After hitting Maurice Stovall for a 13-yard pass, Freeman threw the first interception of his career. After slipping while dropping back to pass, Freeman threw off his backfoot for Stovall. The big receiver was a couple of steps behind safety Nick Collins, but Freeman's pass was underthrown and Collins easily picked it off.
On a two-minute drive to end the first half for Tampa Bay, Freeman showed some improved poise. He connected with Stovall for 12 yards. On the next play Freeman scrambled and had wide receiver Michael Clayton running free down the field about 30 yards past the line of scrimmage. The pass was overthrown and incomplete. If the pass was accurate Clayton could have had an easy touchdown.
Freeman came back to nail Stovall across the middle for a gain of 21-yards. The rookie signal caller followed that up with an 11-yard run, and astutely got out of bounds to stop the clock. He also completed passes to tight end Kellen Winslow and wide receiver Sammie Stroughter to get the Bucs a field goal before halftime.
In the first half Freeman was 8-of-18 for 127 yards with one touchdown and one interception. The 21-year old rookie struggled with some flaws that are typical for young quarterbacks. He starred down receivers, and was jumpy in the pocket.
The third quarter was quiet for Freeman as the Bucs struggled to move the ball and convert on third down. Freeman had a first down conversion on a short pass to fullback Earnest Graham dropped. The fourth quarter Freeman came alive to step up and lead Tampa Bay to their first win of the season.
Early in the fourth quarter Freeman got the Bucs back on the scoreboard. After getting the ball at the Packers 17-yard line, Freeman hit Ward for 10 yards to set up first-and-goal from the seven-yard line. On second down Freeman rolled and threw a pass high in the back of the end zone. Tight end Kellen Winslow leapt into the air, and snatched the ball out of the sky for a touchdown. The score put the Buccaneers down by five, 28-23.

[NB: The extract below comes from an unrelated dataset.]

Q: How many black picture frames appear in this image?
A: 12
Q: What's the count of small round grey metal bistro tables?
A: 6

Tampa Bay tried for a two-point conversion and Freeman threw a pass into the middle of Winslow's chest, but the tight end dropped the pass when Packer defenders hit him.

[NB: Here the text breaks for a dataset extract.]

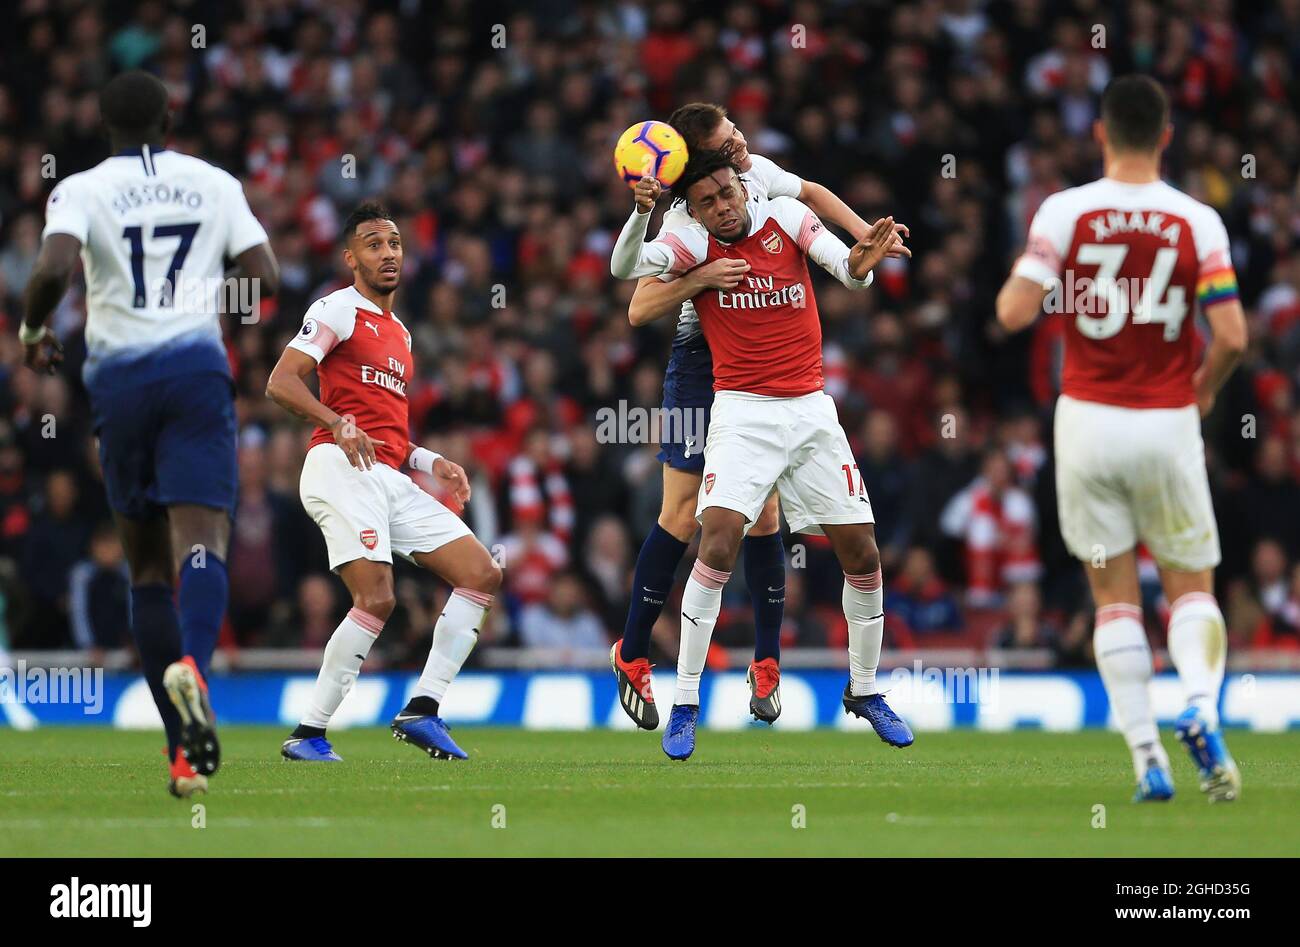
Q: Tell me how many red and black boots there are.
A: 4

Freeman got the Bucs a lead for the first time in the game on the next possession. On the first play Freeman threw a catchable pass to Winslow downfield for 22 yards. The play got the Bucs to midfield. Freeman threw an interception to Packers linebacker A.J. Hawk, but the play was called back on an illegal contact penalty on Hawk.
The big play on the drive came on third-and-7 when Freeman threw an excellent pass to wide receiver Michael Clayton downfield. The pass was placed where Clayton could come back to the ball and make the catch. The sixth-year receiver made the catch, and it went for 29 yards to the Green Bay 13-yard line.

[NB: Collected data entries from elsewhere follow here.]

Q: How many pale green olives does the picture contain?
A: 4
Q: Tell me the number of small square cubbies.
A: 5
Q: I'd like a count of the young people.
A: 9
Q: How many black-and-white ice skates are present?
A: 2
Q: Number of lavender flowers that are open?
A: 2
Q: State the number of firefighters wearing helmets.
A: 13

A few plays later the Bucs were faced with a fourth-and-goal situation from the seven-yard line. Freeman threw a perfect fade pass to the back of the end zone for wide receiver Sammie Stroughter. The pass was hauled in to give the Bucs their first win of the season. Tampa Bay elected to go for two again. On the two-point conversion attempt Freeman rolled to his left, and connected with Clayton running wide open across the back of the end zone.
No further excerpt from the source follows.